Su Siyuan, Wu Jian
National Key Laboratory of Automotive Chassis Integration and Bionics, Jilin University, Changchun 130025, China.
Sensors (Basel). 2024 Dec 18;24(24):8066. doi: 10.3390/s24248066.
Depth completion is widely employed in Simultaneous Localization and Mapping (SLAM) and Structure from Motion (SfM), which are of great significance to the development of autonomous driving. Recently, the methods based on the fusion of vision transformer (ViT) and convolution have brought the accuracy to a new level. However, there are still two shortcomings that need to be solved. On the one hand, for the poor performance of ViT in details, this paper proposes a semi-convolutional vision transformer to optimize local continuity and designs a geometric perception module to learn the positional correlation and geometric features of sparse points in three-dimensional space to perceive the geometric structures in depth maps for optimizing the recovery of edges and transparent areas.
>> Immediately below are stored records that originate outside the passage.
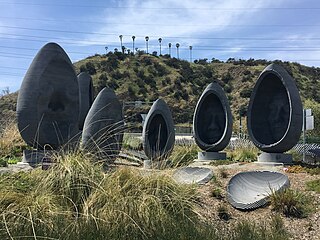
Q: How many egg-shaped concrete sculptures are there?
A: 6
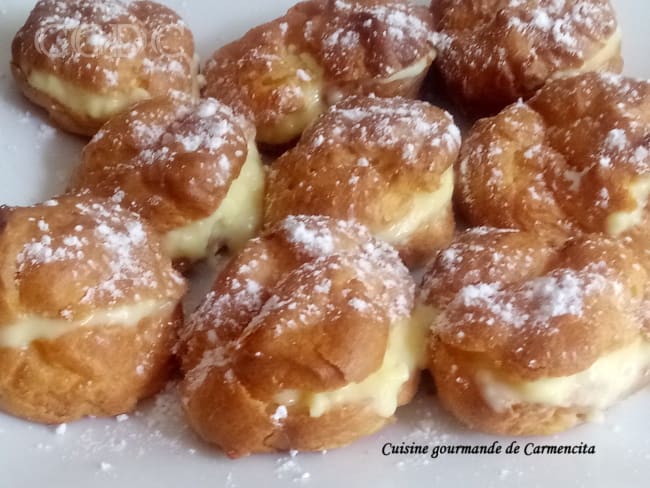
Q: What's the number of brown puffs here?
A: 9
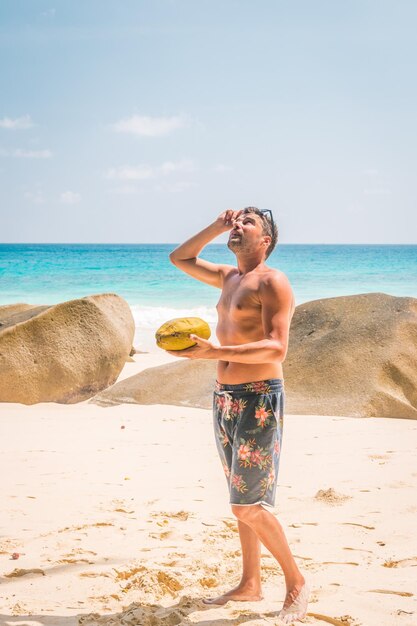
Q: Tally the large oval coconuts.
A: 1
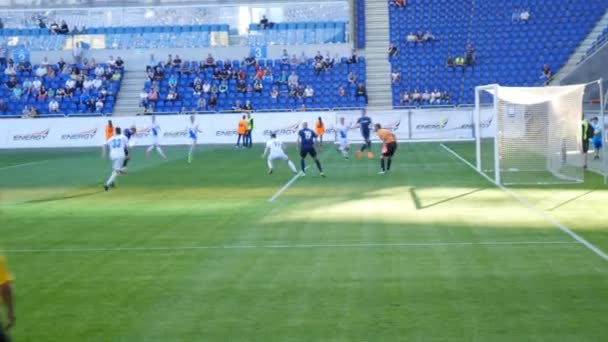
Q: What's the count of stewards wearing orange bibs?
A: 3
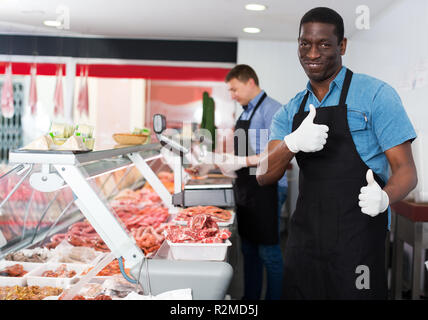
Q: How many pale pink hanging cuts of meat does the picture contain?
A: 4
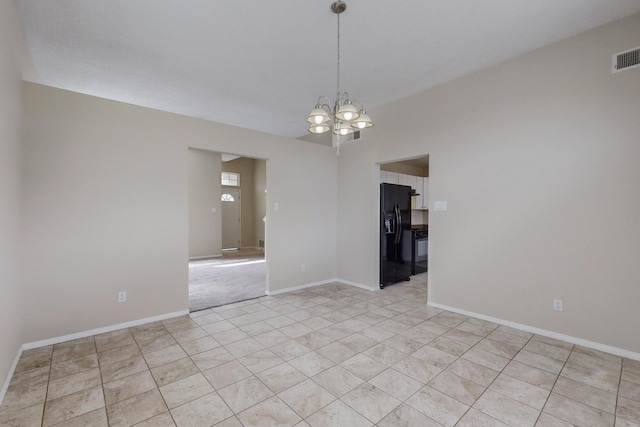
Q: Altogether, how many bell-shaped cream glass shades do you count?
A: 5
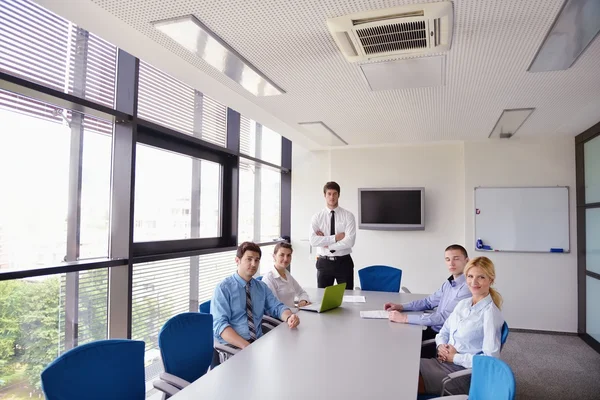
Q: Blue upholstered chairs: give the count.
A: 7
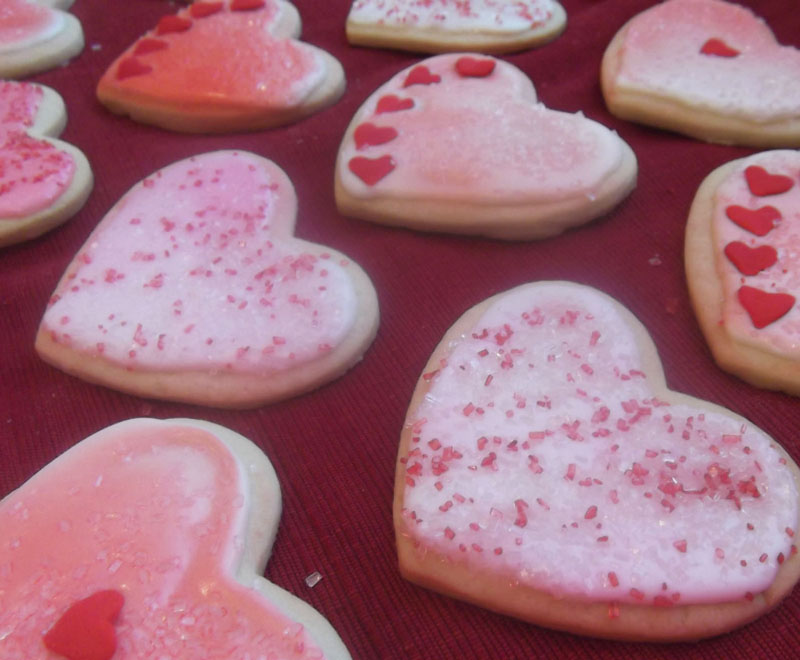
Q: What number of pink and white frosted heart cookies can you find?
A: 10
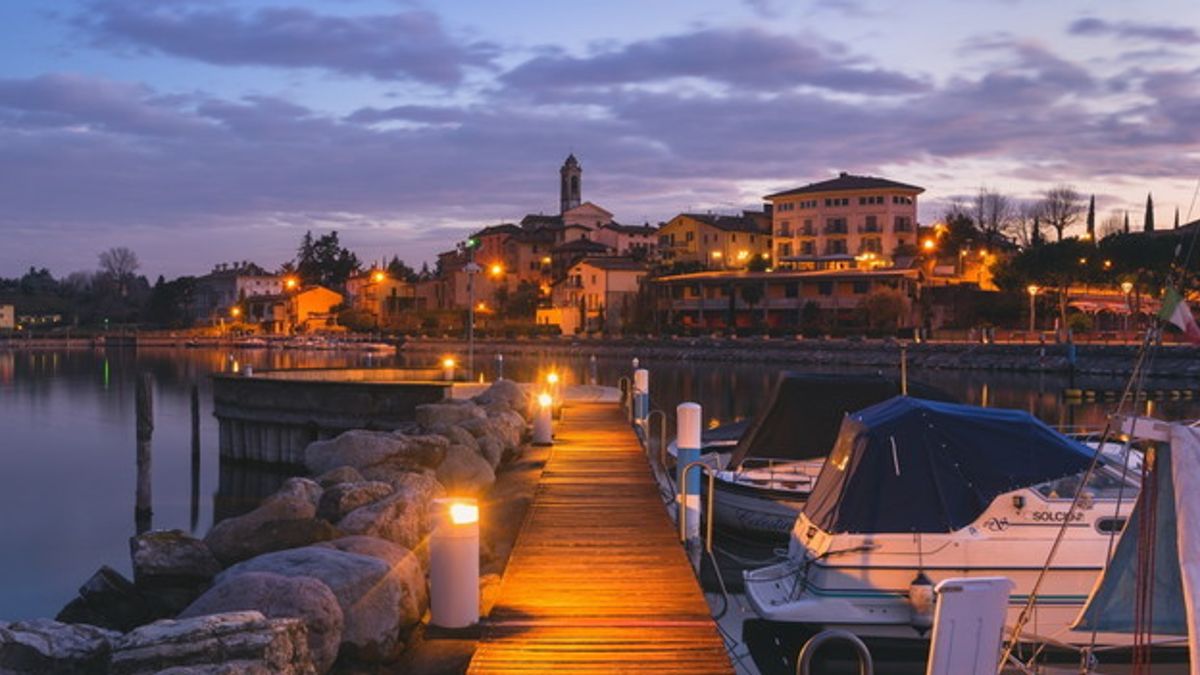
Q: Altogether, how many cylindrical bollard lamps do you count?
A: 4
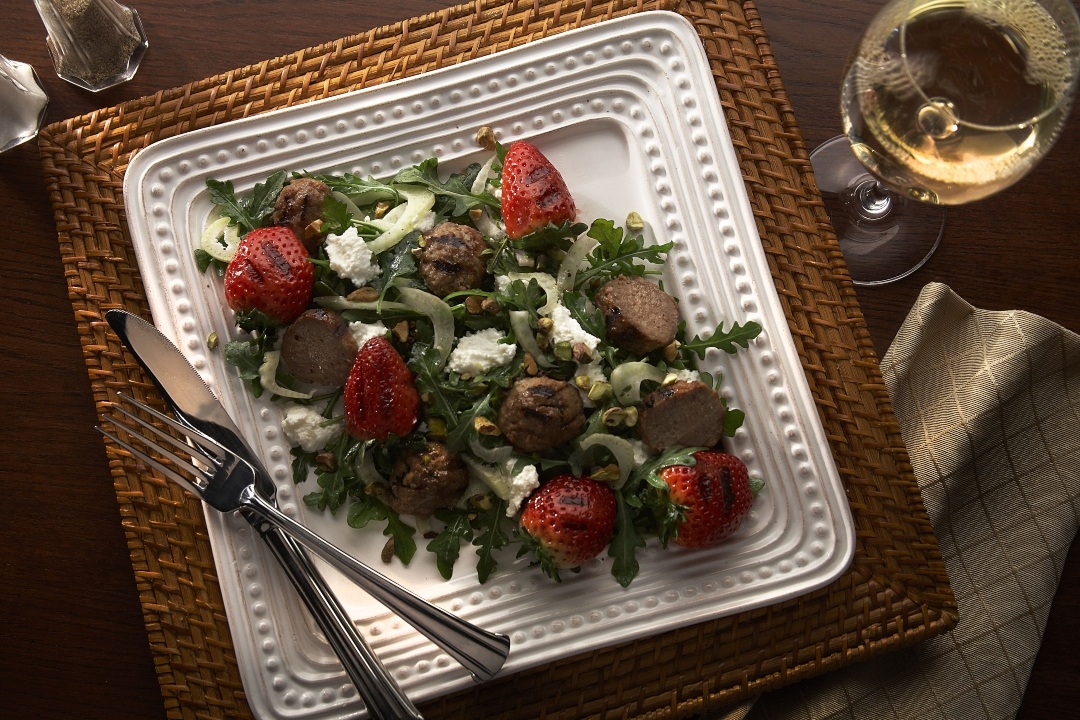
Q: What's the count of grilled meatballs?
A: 7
On the other hand, previous methods implement single-stage fusion to directly concatenate or add the outputs of ViT and convolution, resulting in incomplete fusion of the two, especially in complex outdoor scenes, which will generate lots of outliers and ripples. This paper proposes a novel double-stage fusion strategy, applying learnable confidence after self-attention to flexibly learn the weight of local features. Our network achieves state-of-the-art (SoTA) performance with the NYU-Depth-v2 Dataset and the KITTI Depth Completion Dataset. It is worth mentioning that the root mean square error (RMSE) of our model on the NYU-Depth-v2 Dataset is 87.9 mm, which is currently the best among all algorithms. At the end of the article, we also verified the generalization ability in real road scenes.
深度补全在同步定位与地图构建(SLAM)和运动结构恢复(SfM)中得到了广泛应用,这对自动驾驶的发展具有重要意义。最近,基于视觉Transformer(ViT)与卷积融合的方法将精度提升到了一个新水平。然而,仍有两个缺点需要解决。一方面,针对ViT在细节方面表现不佳的问题,本文提出了一种半卷积视觉Transformer来优化局部连续性,并设计了一个几何感知模块,以学习三维空间中稀疏点的位置相关性和几何特征,从而感知深度图中的几何结构,优化边缘和透明区域的恢复。另一方面,先前的方法采用单阶段融合,直接将ViT和卷积的输出连接或相加,导致两者融合不充分,尤其是在复杂的户外场景中,会产生大量异常值和波动。本文提出了一种新颖的双阶段融合策略,在自注意力之后应用可学习的置信度来灵活学习局部特征的权重。我们的网络在NYU-Depth-v2数据集和KITTI深度补全数据集上取得了领先(SoTA)性能。值得一提的是,我们的模型在NYU-Depth-v2数据集上的均方根误差(RMSE)为87.9毫米,这是目前所有算法中最好的。在文章结尾,我们还在真实道路场景中验证了其泛化能力。